Good Medicine

P1010530Today’s guest post is by Darlene Finch Wright.  An extended version of this article appeared in WNC Woman.

I used to read a lot of serious literature and watch only serious movies with “significant” themes and messages – it’s no wonder that I was depressed so much of the time.  For many years now, I have watched primarily funny movies, and when I read fiction, it’s always something light.  I would never read a book of horror or watch a horror movie.  Real life has horror enough of its own.

I’ve really found that laughter is contagious.  If you hear other people laughing, even if you don’t know what they are laughing about, it can make you laugh.  There are places in India where people meet regularly just to LAUGH!  Not at anything in particular.  They just start laughing, and after awhile it becomes really genuine, because all these crazy people are standing around laughing at–NOTHING.  If you look up into the sky, even if there is nothing there, other people will look too.  Same principle here.

If you have a sense of humor and laugh easily, I will likely include you in my life.  If you are very serious and hardly ever laugh, you probably won’t be seeing much of me.  My feeling is that most people take life WAY too seriously–the way I used to.  I’m so glad I got over that.  It’s a disease!  I think taking life too seriously can BREED disease, and taking life lightly can heal.  A wise man once said, “Angels can fly because they take themselves lightly.”

I love the absurdities of life.  One of the proudest moments of my life was when I was hiking with a friend and her children.  It was early spring, and I was in the lead.  Suddenly, I stepped into mud that came up above my knees, and as I sunk in, I lost my balance and feel on my butt into the mud.  The children came up and looked at me very seriously.  I could tell that they wanted to laugh but were afraid to.  I thought it was so hilarious that I spontaneously began to laugh my head off, and in relief, they joined in.  We kept it up for several minutes, and when I could finally pull myself up out of the muck, we were just calming down.  It was hard to stay on my feet even on the non-muddy part of the path, because all I wanted to do was to roll around on the ground.  I have sometimes fallen to the floor because I was so overcome with laughter.  The rest of the hike was quite chilly for me,  because I was coated with cold mud all down my back side, but I refused to kvetch about it, because I didn’t want to spoil the mood.

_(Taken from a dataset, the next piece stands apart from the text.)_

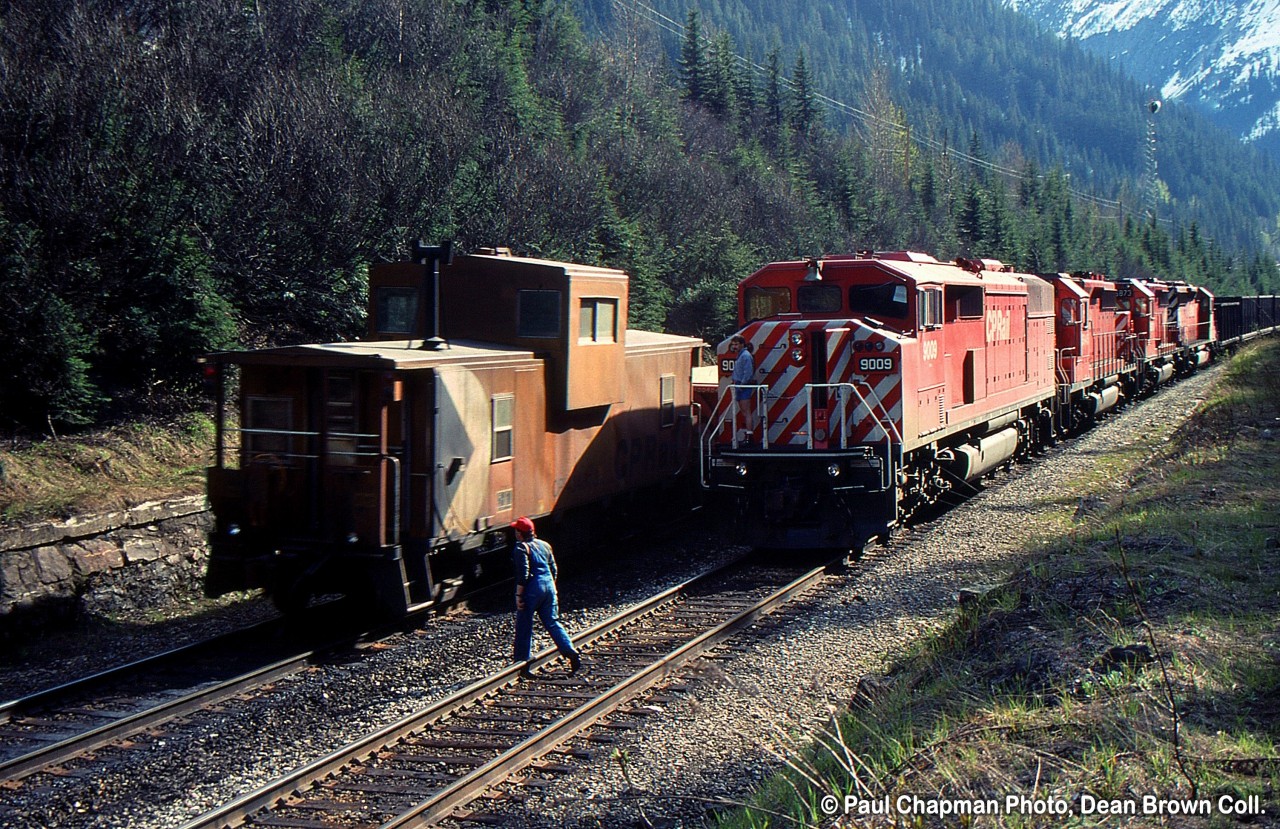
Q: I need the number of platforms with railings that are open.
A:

I believe so much in the power of laughter that I now believe  comedians are very important people doing very important work.  They are healers, without knowing it.

I hope you  found something to laugh about today, if only YOURSELF.  We truly are funny, funny people, we human beans.

And tomorrow, or sometime soon, I hope you will acquire for yourself something truly silly–like a funny toy, or a ridiculous picture, or DO something really really silly that will make people wonder about your sanity.  For some years now I have had a two-foot tall Tweety bird sitting in my passenger seat, strapped in with the safety belt, and I have gotten so much fun out of him.  People make comments about him often, and their smiles and laughs make ME feel good!  The people without a sense of humor obviously wonder about me and think I’m ridiculous because I’m a grown woman, but I don’t worry myself about them.  I draw to me the people who live in the same sphere I do, who GET me, when they see my sweet Tweety.  I don’t think I’m in my second childhood; I think the truth is that I never really left the first!

It’s such a cliche these days, but I hope you’ll get in touch with your inner child, and do something playful and silly.  Children really know how to enjoy life, BEFORE they take on the persona of the adults around them.  They can enjoy the smallest things, and they laugh so easily.  I LOVE being around children, especially little ones.  They are my kind of people. . .

Darlene Wright lives in Leicester, NC, laughing at herself and her dog and cat every chance she gets, and helping other people to laugh in whatever ways she can.   She is amassing a collection of silly toys, which she shares with others.   She enjoys visiting shut-ins or others who could use some cheering up, taking along her toys and her silliness.  She can be contacted at darlenew@buncombe.main.nc.us

2 comments

  1. Stacey Stacey says:

    Thanks so much, Darlene, for sharing your article and your wonderful sense of humor with us! I’ll be looking out for you and Tweety on the roads of Asheville!

  2. Ruthie Ruthie says:

    I thought of this post tonight as my family sat around the table, uproariously laughing. My husband, kids, nieces, brother, mother and myself. Such great medicine. Thanks for the reminder!